Other problems are known quantities, such as veteran guilds rushing to stake their claim on new servers. The more players swarm a new server, the more players are going to squabble over things like spawns, enemies, or items that only appear at certain intervals but are necessary for completion of a quest.

“They're all going to kill, steal, and train other groups to ticket about this, and say terrible things to each other in chat. We have to do the adult thing in those cases. People get very upset in those cases, because EverQuest players are very passionate. The Ignore button is underused.”

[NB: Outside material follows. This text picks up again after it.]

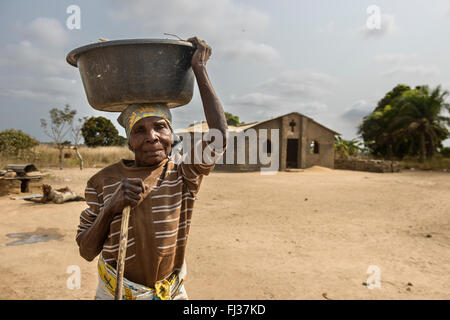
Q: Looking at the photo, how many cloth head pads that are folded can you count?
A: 1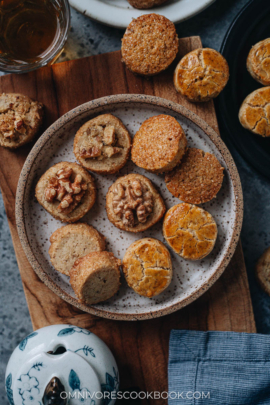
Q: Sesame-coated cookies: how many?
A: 3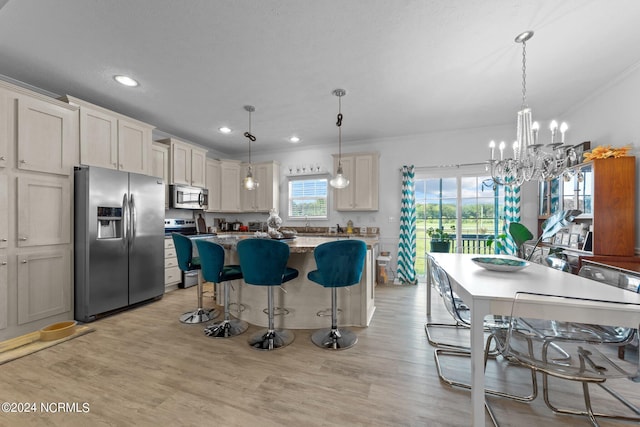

Another of Scott’s favorite issues to solve is also one of the rarest, in that it only happens when EverQuest makes gaming news before a major event such as a new piece of content.

“Every now and then someone will contact us saying, ‘Hey, I used to play this game but haven't played in 12, 15 years.’ We're like, ‘Wow, that's a long time. I'm surprised you still remember the account info, but here you go.’ Maybe they played all the way through grade school and now they're 30. It's a big deal. They have fond memories of their characters, and unless something happened to them, they will still be there.”